Container lines could lose upwards of USD 23 billion in the corona crisis
Date: Monday, April 6, 2020
Source: Shipping Watch
Container shipping companies face massive billion dollar losses in 2020 if they fail to prevent a collapse in rates, projects Sea-Intelligence. More than 200 sailings have been voided.
If the container shipping lines are unable to prevent a collapse in rates, they could face a huge loss of USD 23 billion in 2020, writes analyst firm Sea-Intelligence in a new analysis.
So far, the rate level for the container shipping lines have remained at a normal level in the first quarter despite the corona virus outbreak, which has put a damper on the volume of goods that need to be transported across the globe.
But what will happen in the coming months, asks the firm. There are two scenarios. One is the optimistic version, in which shipowners are able to keep rates at a sustainable level.
This will require a lot of discipline from everyone, notes Sea-Intelligence. This has so far been achieved in the first quarter, but historically the container lines have been unable to maintain such discipline.
Sea-Intelligence has looked at rate developments during two crises in the past 20 years. The crisis in 2001 following the recession and the attack on the World Trade Center in New York, as well as the financial crisis in 2009. Rate levels here dropped 16 percent and 23 percent, respectively.
"In the worst case where the 10% volume loss is combined with the same level of losses on rate levels as the carriers themselves reported in 2009, we would see carriers lose USD 23.4 billion in 2020. And this is even taking into account a 0% rate change in 2020-Q1," writes the firm.

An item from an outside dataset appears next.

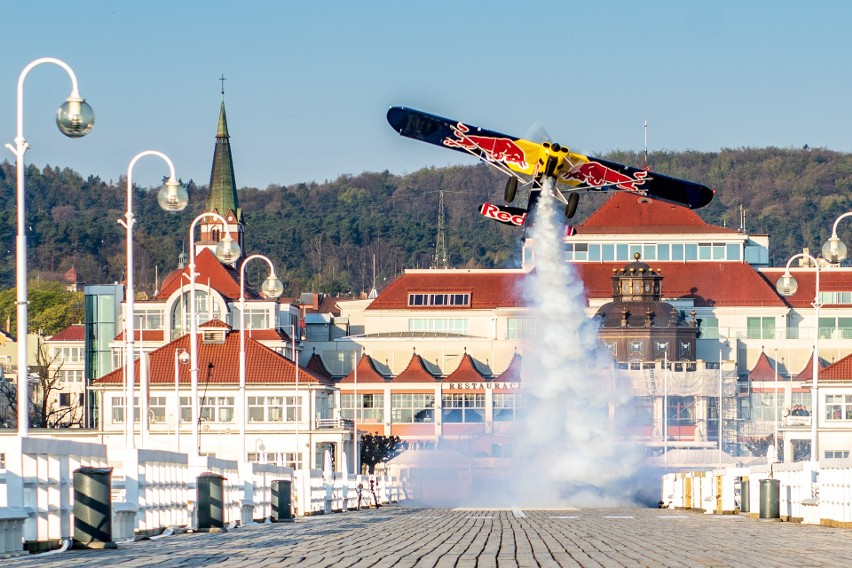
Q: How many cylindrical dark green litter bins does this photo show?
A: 5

The 15 biggest shipping lines have in the past eight years earned a combined profit of USD 20.9 billion combined, and such a scenario will naturally be highly challenging to the sector, writes Sea-Intelligence.
Voided sailings increase significantly
For several weeks, the corona virus outbreak has made container lines void numerous sailings. Last week they voided 45 sailings. This number has now increased to 212, as the major tradelanes between Asia and Europe have seen capacity go down by more than 30 percent.
However, with the risk of losing billions of dollars, voided sailings should only be used as an attempt to prevent a decrease in rates.
"(...)) despite the fact that billions also have to be targeted in cost savings from the blank sailings," writes the firm.
The voided sailings in and of themselves are a problem for the supply chain globally. Transit times increase due to large volumes of goods piling up in the ports, waiting for the next ship. Meanwhile, more cargo needs to be transported between ports which currently only have few direct services.
In China, where the corona virus outbreak began, the first problems with the ports emerged, as shipping companies were forced to load reefer goods in other ports than planned. This problem is now escalating globally, writes Sea-Intelligence.
Cargo piling up
For several weeks going forward, capacity on Asia-Europe will be down by 30 percent, but importers to Europe are already experiencing lower demand and still have goods headed for their stockpiles in the next four weeks.
According to Sea-Intelligence, this means that 30 percent of the cargo to European ports is not welcome, as stockpiles are filled up with unsold goods.
Add to this that there will likely be more bankruptcies among importers in the time to come, which will also leave containers in the port terminals.
"We will continue to see multiple ripple effects as the weeks progress – the bottom line is that the loss of volume cannot be mitigated, but how the industry stakeholders choose to address the operational challenges will make all the difference," writes the firm.